From 0616d19f8ba8e8f79dc98365cabf6f86b67e75a8 Mon Sep 17 00:00:00 2001
From: Jackmin801 <ongjackm@gmail.com>
Date: Wed, 24 Dec 2025 23:56:52 +0000
Subject: [PATCH] make LRUCacheWorkerLoRAManager force reload lora when not
 doing _apply_adapters

Signed-off-by: Jackmin801 <ongjackm@gmail.com>
---
 vllm/lora/worker_manager.py | 9 ++++++---
 1 file changed, 6 insertions(+), 3 deletions(-)
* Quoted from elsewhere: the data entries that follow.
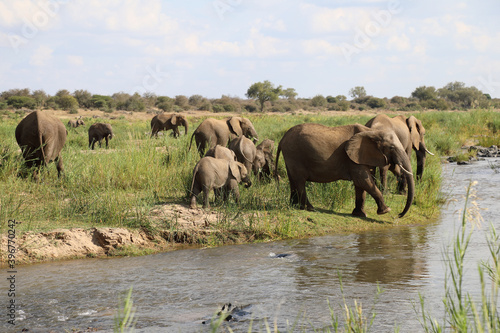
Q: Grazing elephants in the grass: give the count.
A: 11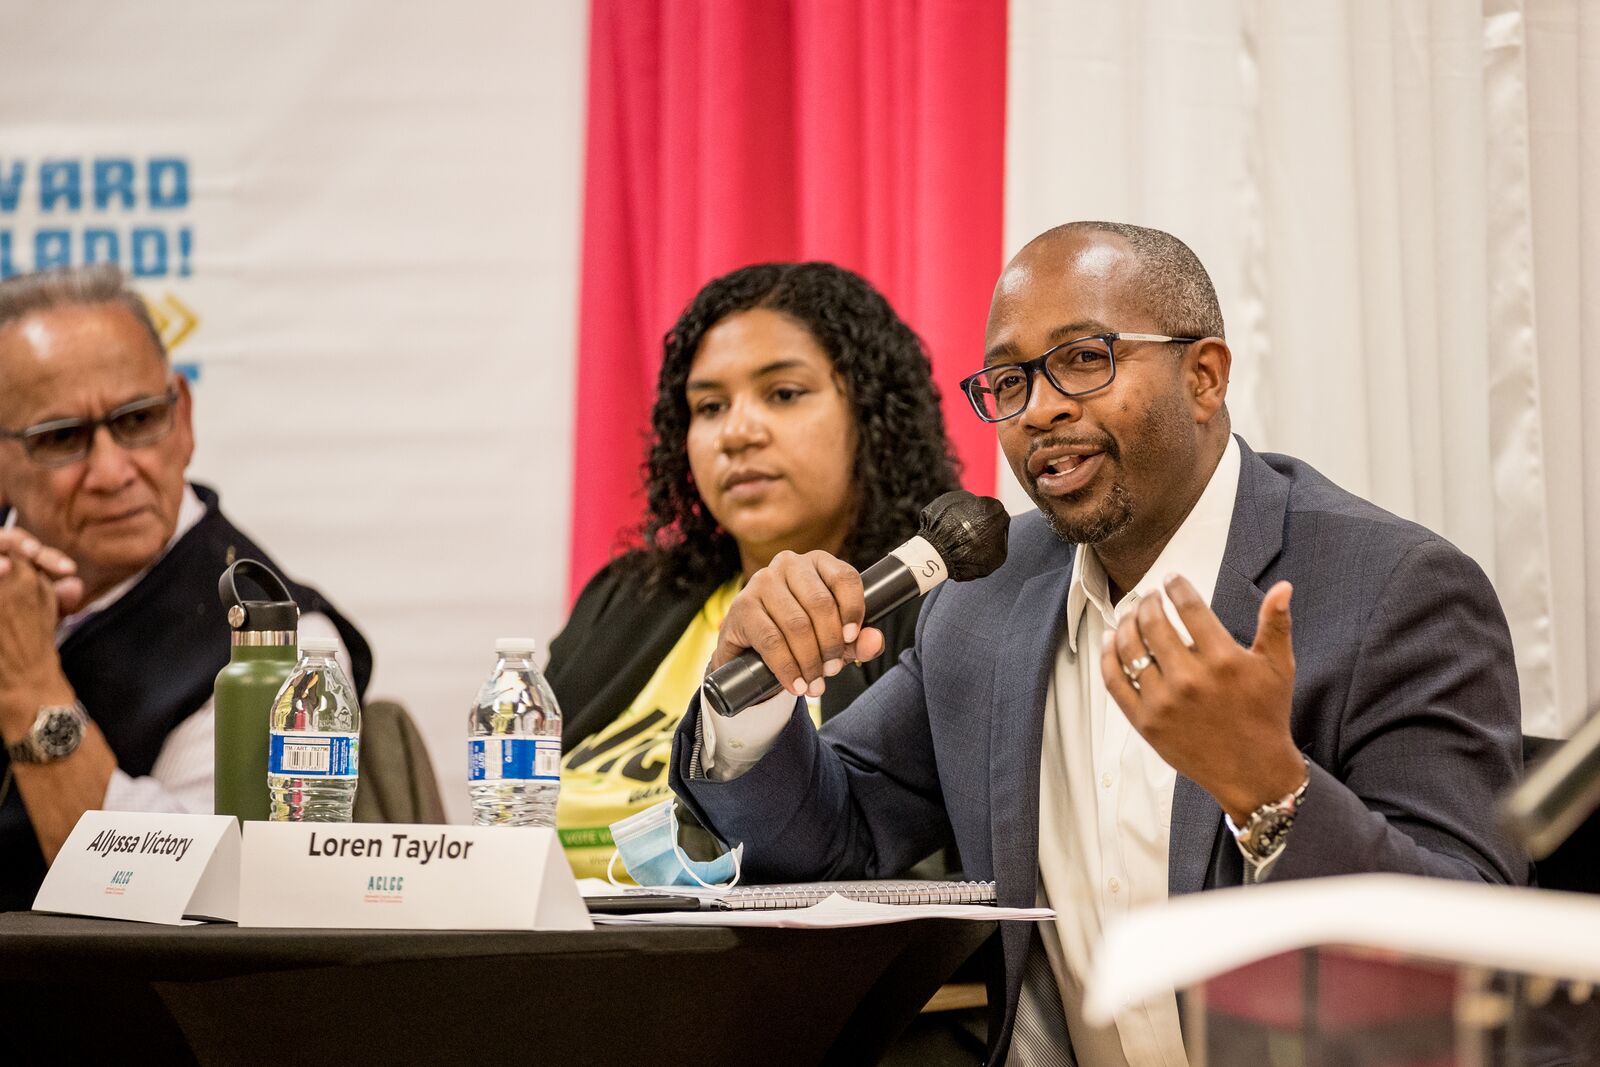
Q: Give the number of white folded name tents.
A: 2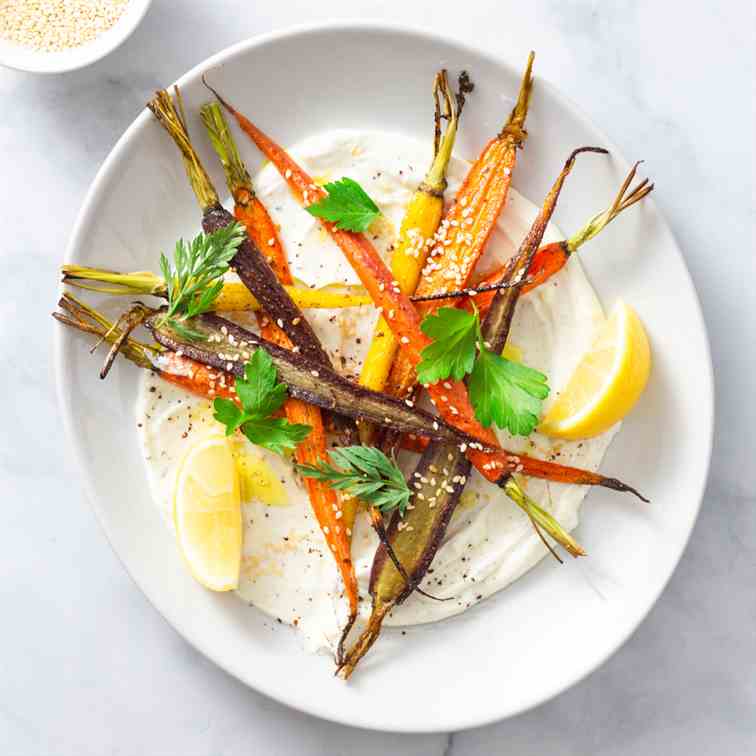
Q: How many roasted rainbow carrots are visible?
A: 10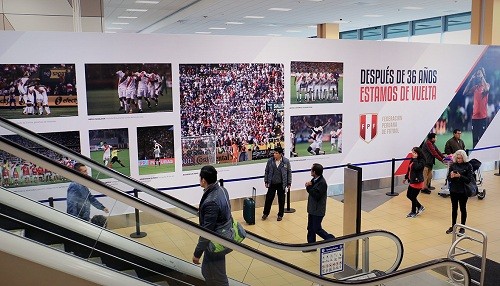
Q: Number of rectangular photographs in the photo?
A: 8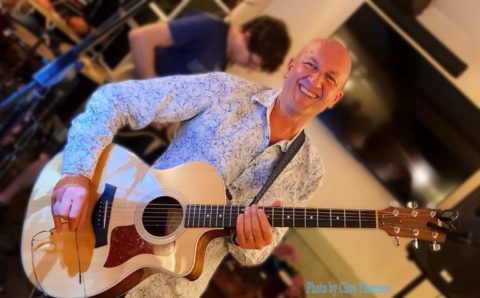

diff --git a/vllm/lora/worker_manager.py b/vllm/lora/worker_manager.py
index 28c2a53d84e42..805f3a6f09862 100644
--- a/vllm/lora/worker_manager.py
+++ b/vllm/lora/worker_manager.py
@@ -236,21 +236,24 @@ class LRUCacheWorkerLoRAManager(WorkerLoRAManager):
                 f"({self._adapter_manager.lora_slots})."
             )
         for lora in loras_map.values():
-            self.add_adapter(lora)
+            self.add_adapter(lora, force_load=False)
 
-    def add_adapter(self, lora_request: LoRARequest) -> bool:
+    def add_adapter(self, lora_request: LoRARequest, force_load: bool = True) -> bool:
         # Note that this method is not thread-safe. It may be invoked multiple
         # times for the same adapter when using multiple API servers.
         # This is ok because it's currently only called from
         # the single-threaded core engine loop.
 
-        if lora_request.lora_int_id not in self.list_adapters():
+        if lora_request.lora_int_id not in self.list_adapters() or force_load:
             # Load the new adapter first to ensure it is actually valid, before
             # evicting any existing adapters.
             # This may cause the # of loaded lora adapters to very temporarily
             # exceed `--max-cpu-loras`.
             lora = self._load_adapter(lora_request)
 
+            # Remove the existing adapter if it exists
+            self._adapter_manager.remove_adapter(lora.id)
+
             # Loading succeeded, now check if we will exceed cache capacity and
             # evict if the oldest adapter if so
             if len(self._adapter_manager) + 1 > self._adapter_manager.capacity: